Odilon Redon

 

Le mélancolique : point de butée de l’analyste ?

         Sans doute. Dans la clinique, ces patients  sont réputés pour être difficiles voire inanalysables, pourtant ce sont peut-être ceux qui ont le plus à nous apprendre sur le dur métier de vivre et celui d’analyser parce qu’ils nous renvoient à notre propre vide, et mettent à mal le langage.  Car  c’est bien le rapport au signifiant qui semble atteint dans la mélancolie. Un signifiant exsangue qui échoue à donner sens au monde et ne parvient pas à se dialectiser et laisse le sujet face à un vide « hontologique » sidérant. Un manque-à-être, défaut de l’être produisant une honte de vivre.  

         Ce qu’elle ressentait n’avait pas de contours, sa honte n’appartenait plus au monde palpable, observable des choses qui existent. Ce dont elle souffrait faisait partie des choses que l’on ne connait pas. Elle souffrait de ce que l’on ne peut pas savoir. Elle aurait aimé croire en Dieu pour que Dieu se charge de savoir ces choses là à sa place, pour qu’il évacue la question de sa propre existence, pour qu’il trouve un rôle et donne une valeur à sa douleur écrivait Nelly Arcan, peu avant son suicide.

 

         Freud définissait la mélancolie comme « l’ombre de l’objet perdu porté sur le moi », son deuil impossible. André Green la pense comme un narcissisme de mort.  Souhaiter la mort, désirer la mort avec toute la positivité du désir. Paradoxe inextricable : le mélancolique est  fasciné par son manque à être comme Narcisse  par son reflet dont il voudrait s’emparer. Mais voilà le reflet se dérobe comme le signifiant échappe à celui qui parle. Il échoue à dire la Chose, comme l’image à fixer l’objet. Ce dont le mélancolique englué dans sa plainte cherche à se saisir est peut-être tout simplement le signifiant.

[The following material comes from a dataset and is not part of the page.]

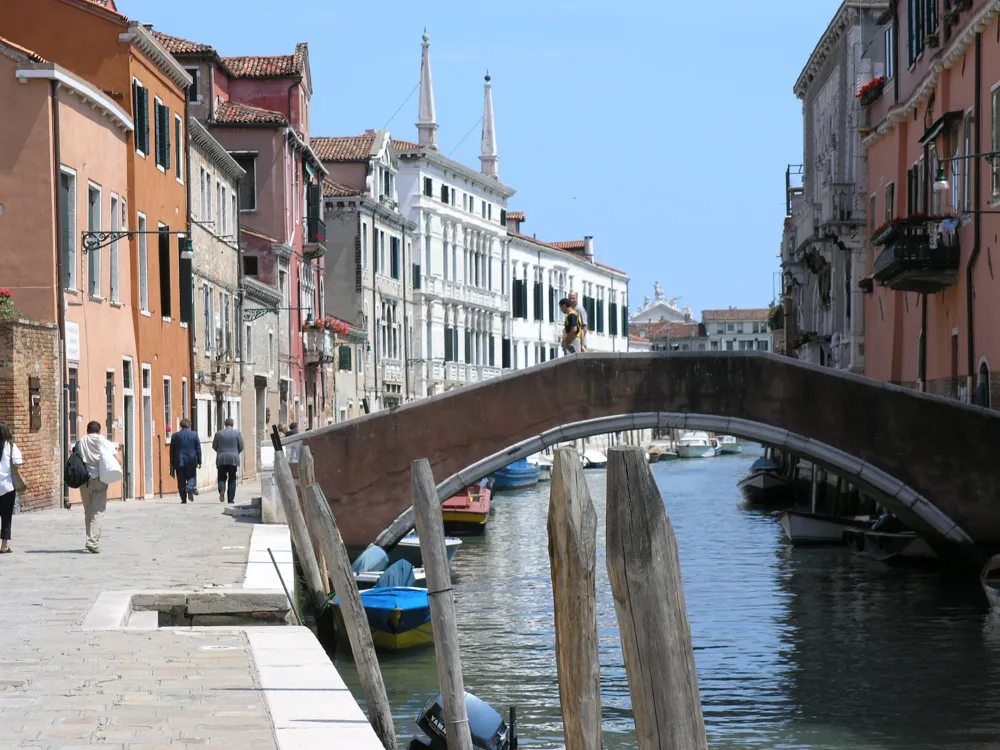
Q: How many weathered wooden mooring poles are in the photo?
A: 6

         Un mot absence, un mot trou, creusé en son centre d’un trou , de ce trou où tous les autres mots auraient été enterrés disait Duras. En somme, un mot qui contiendrait l’objet perdu et serait capable de le restituer.  Un mot qui n’existe pas sauf à le faire exister, à l’espérer, et auquel le mélancolique croit et pour lequel il est prêt à se supprimer pour avoir le dernier mot. Les morts ont toujours raison disait Nelly Arcan.  

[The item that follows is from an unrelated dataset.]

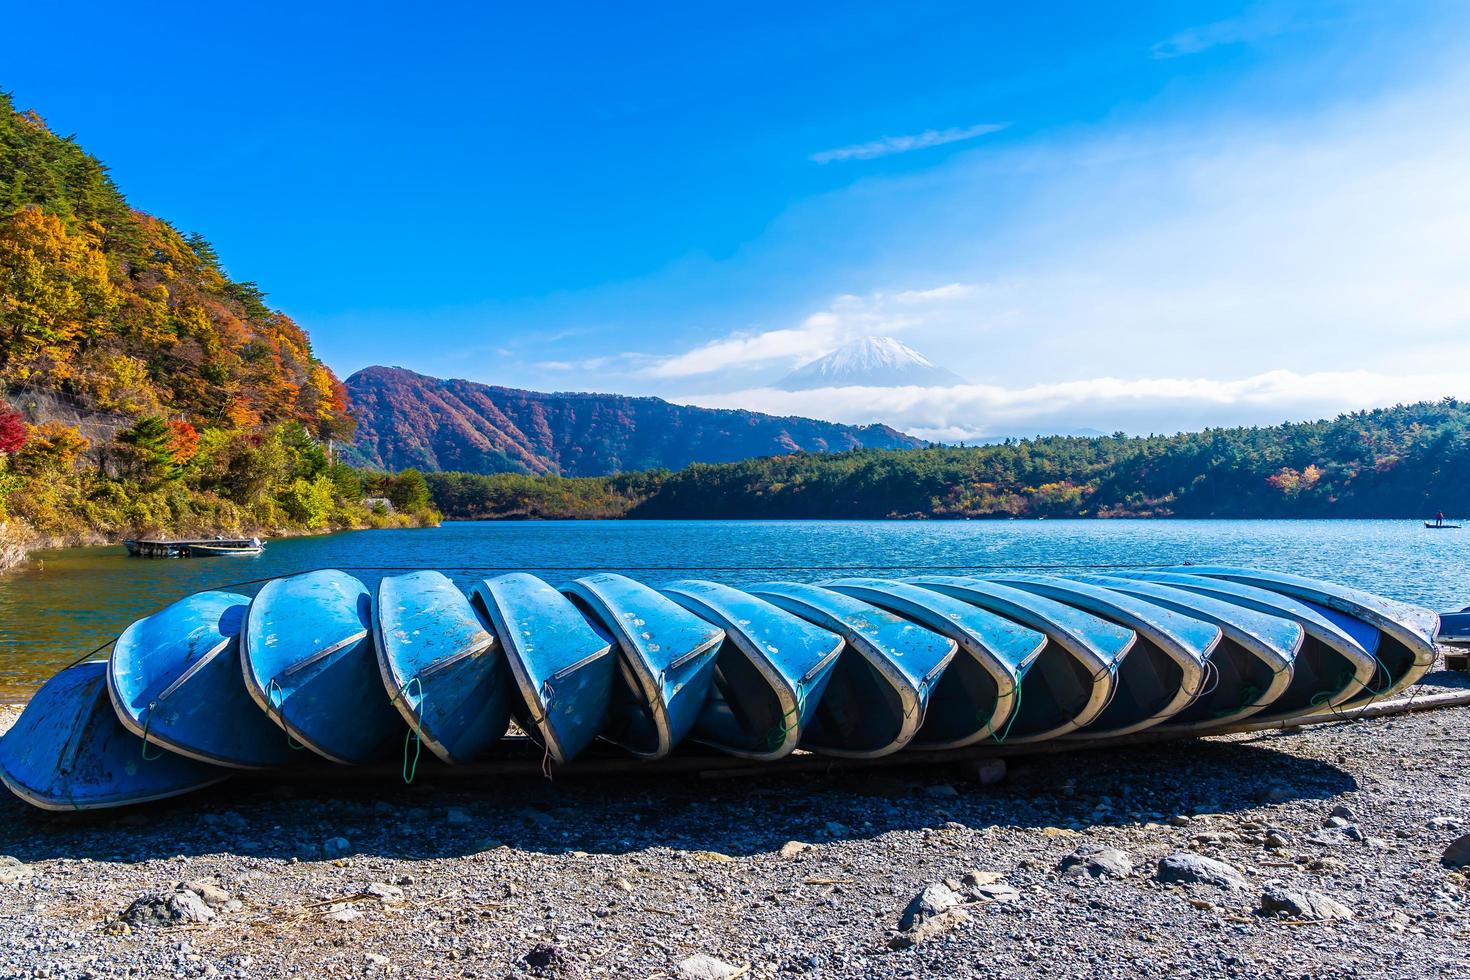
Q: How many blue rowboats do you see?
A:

         Le suicide mélancolique serait –il : une question de lettre ?

Une lettre volée, une vie volée mais qui parvient quand même à destination.

         L’artiste (l’écrivain) qui se consume de mélancolie est en même temps le plus acharné à combattre la démission symbolique qui l’enrobe dit justement Julia Kristéva. Comme s’il écrivait à l’encre blanche, des mots qui s’inscrivent sans donner sens et s’épuisent dans leur ressassement.  Le mot est le meurtre de la chose nous dit Lacan mais lorsqu’on renonce à trahir la chose, la tuer demeure la seule façon de rester vivant.

         Autre paradoxe. Se tuer pour donner vie à son œuvre, donner sens à sa vie puisque rien n’y parvient, tel a été sans doute l’aspect performatif du suicide de l’écrivain Nelly Arcan et sans doute de tant d’écrivains atteint du mal de la « bile noire » , dont l’origine semble plus une déficience  du côté de la lettre que de la thymie. Cette dernière venant comme un effet secondaire de la première si l’on en croit de nombreux écrivains.